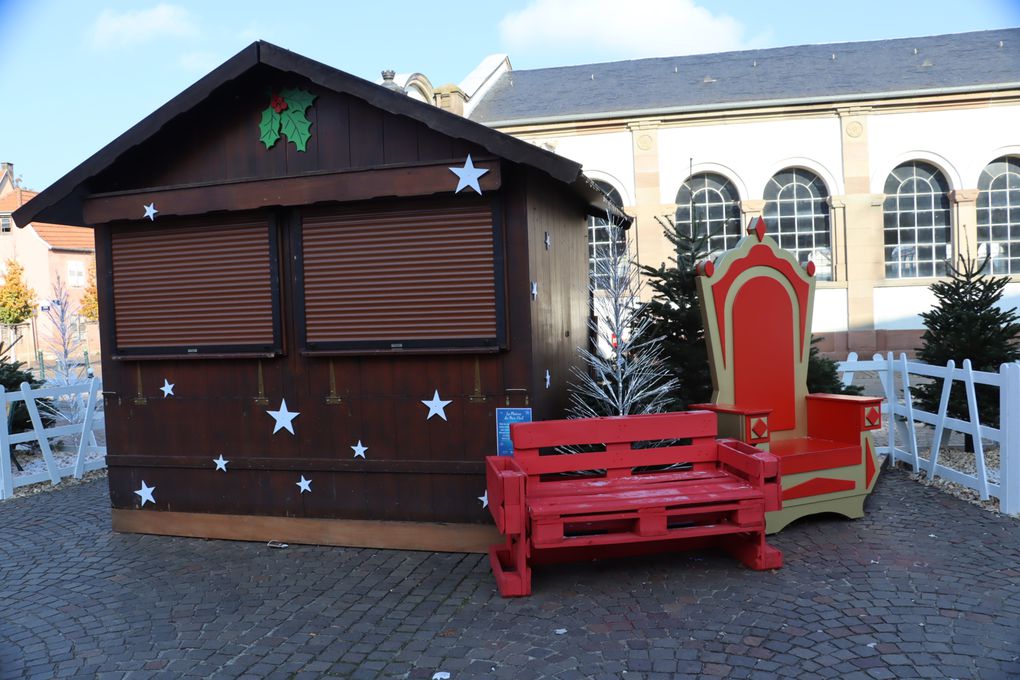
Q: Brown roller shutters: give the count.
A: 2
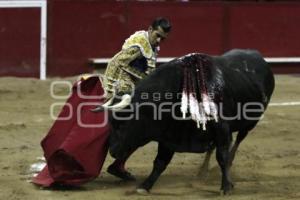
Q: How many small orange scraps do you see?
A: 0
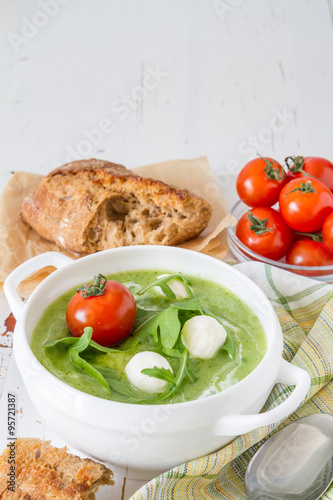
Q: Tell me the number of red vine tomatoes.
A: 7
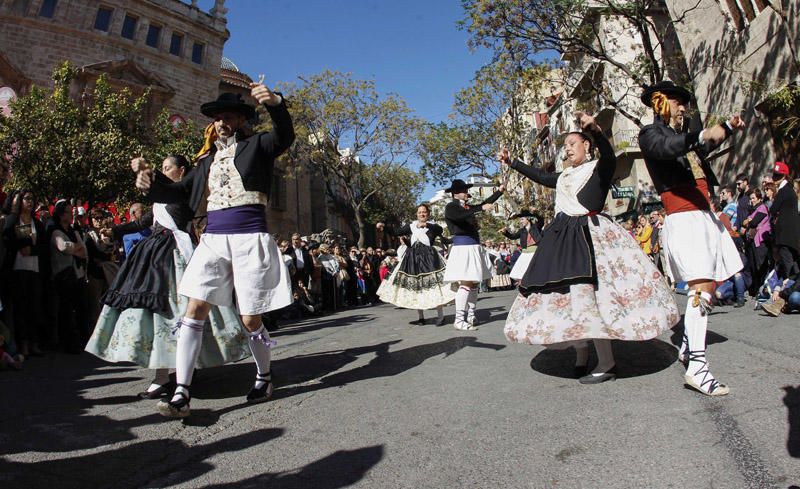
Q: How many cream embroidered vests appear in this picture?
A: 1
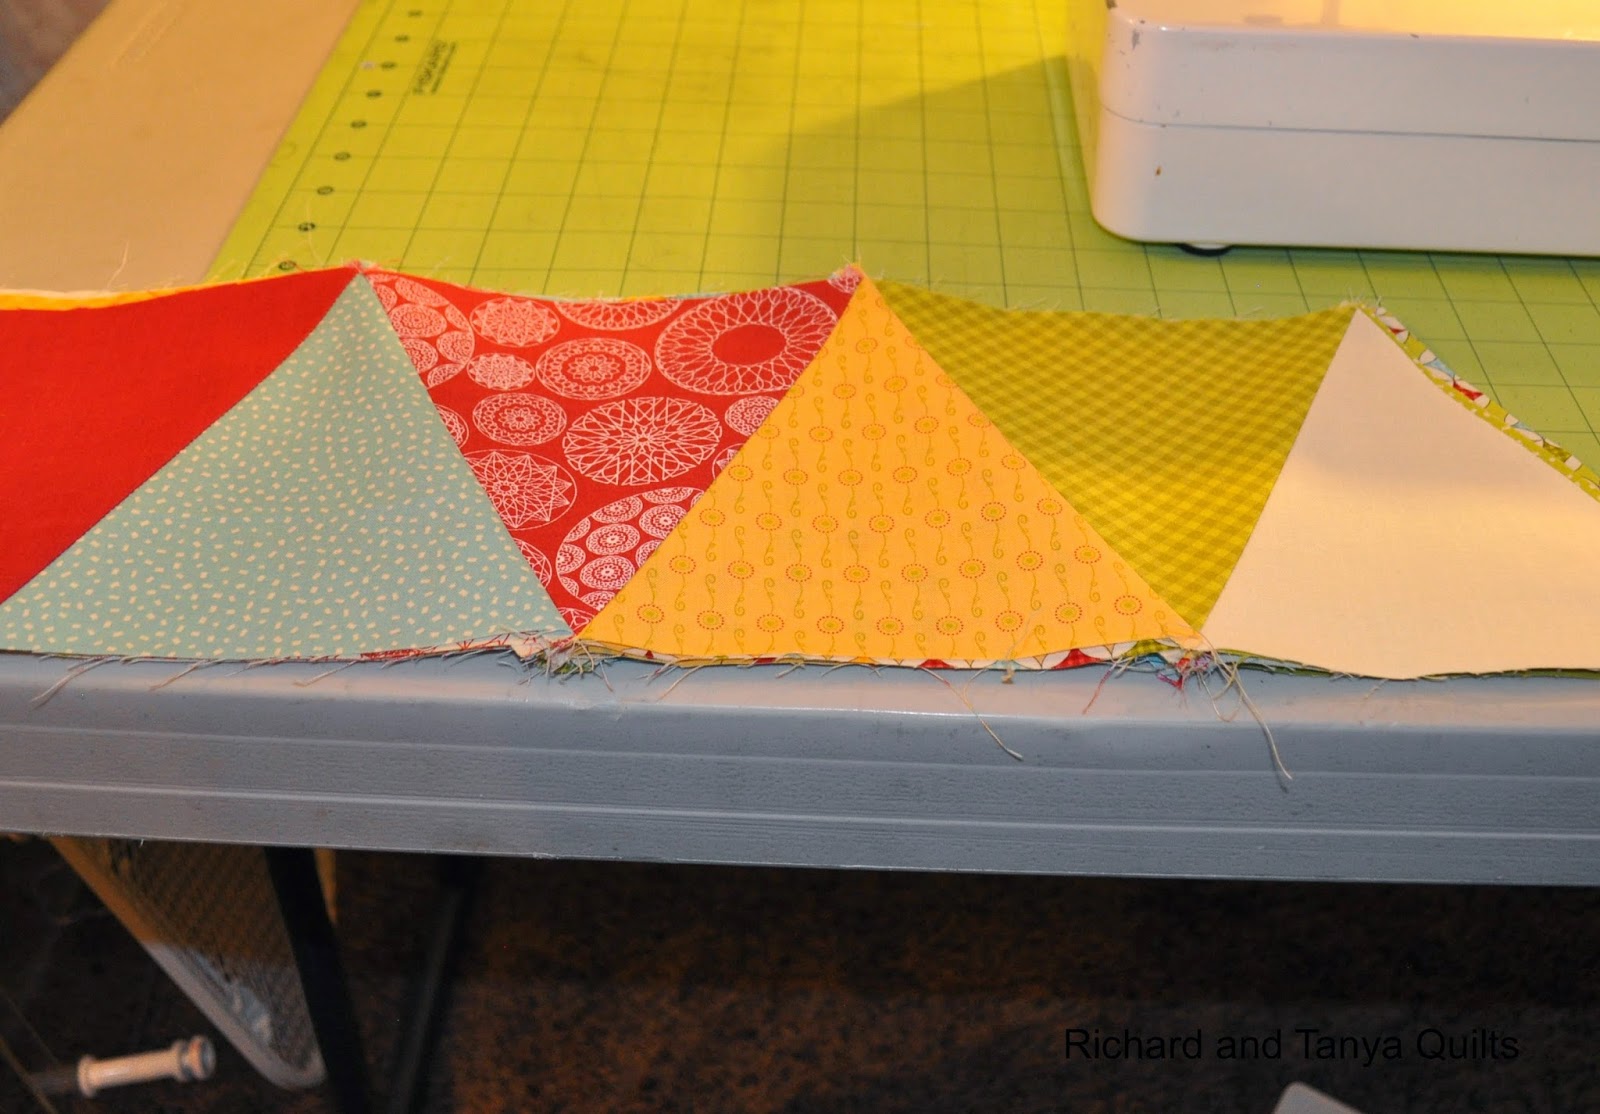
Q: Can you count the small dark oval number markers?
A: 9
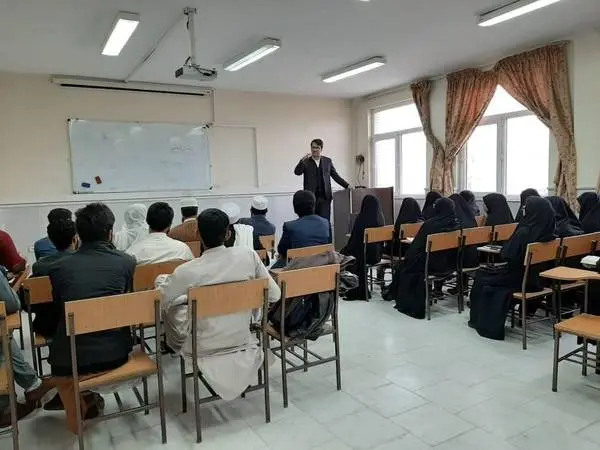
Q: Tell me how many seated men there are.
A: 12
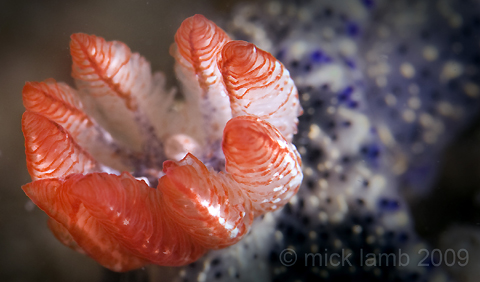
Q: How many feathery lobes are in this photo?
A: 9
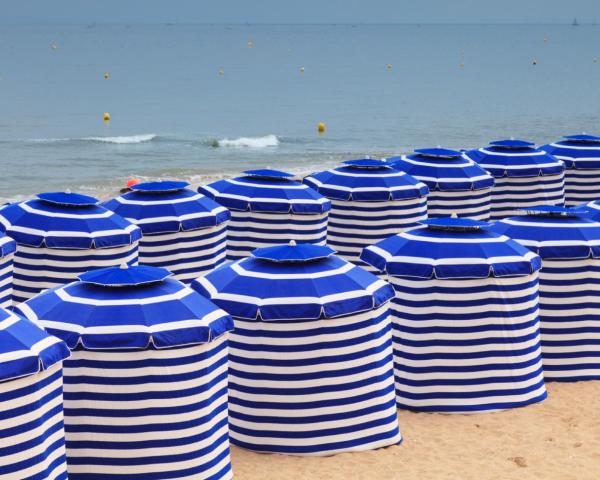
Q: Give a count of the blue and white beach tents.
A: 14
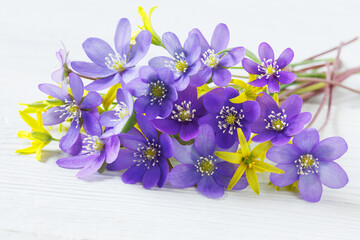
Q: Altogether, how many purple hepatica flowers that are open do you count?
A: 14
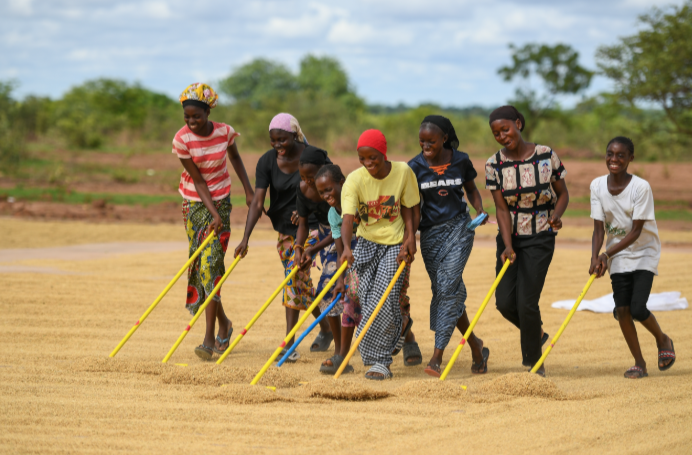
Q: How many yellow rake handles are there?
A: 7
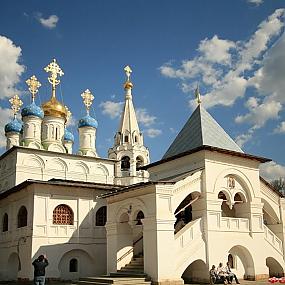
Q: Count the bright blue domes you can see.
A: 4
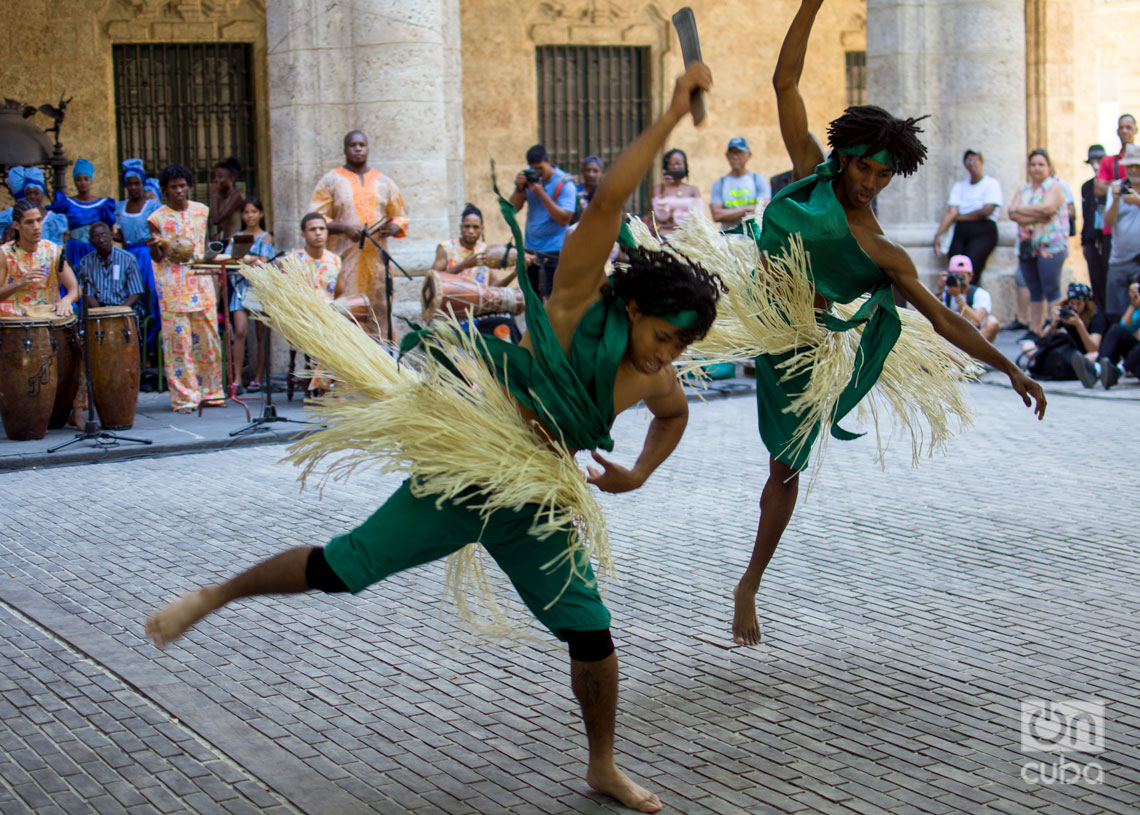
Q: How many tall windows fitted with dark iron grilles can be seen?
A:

*Task directions:*
Could you reproduce the records above exactly, leaving out every picture?

*Answer:*
Q: Brown roller shutters: give the count.
A: 2
Q: How many small orange scraps do you see?
A: 0
Q: Tell me the number of red vine tomatoes.
A: 7
Q: How many cream embroidered vests appear in this picture?
A: 1
Q: Can you count the small dark oval number markers?
A: 9
Q: Tell me how many seated men there are.
A: 12
Q: How many feathery lobes are in this photo?
A: 9
Q: Give a count of the blue and white beach tents.
A: 14
Q: Altogether, how many purple hepatica flowers that are open do you count?
A: 14
Q: How many yellow rake handles are there?
A: 7
Q: Count the bright blue domes you can see.
A: 4
Q: How many tall windows fitted with dark iron grilles can be seen?
A:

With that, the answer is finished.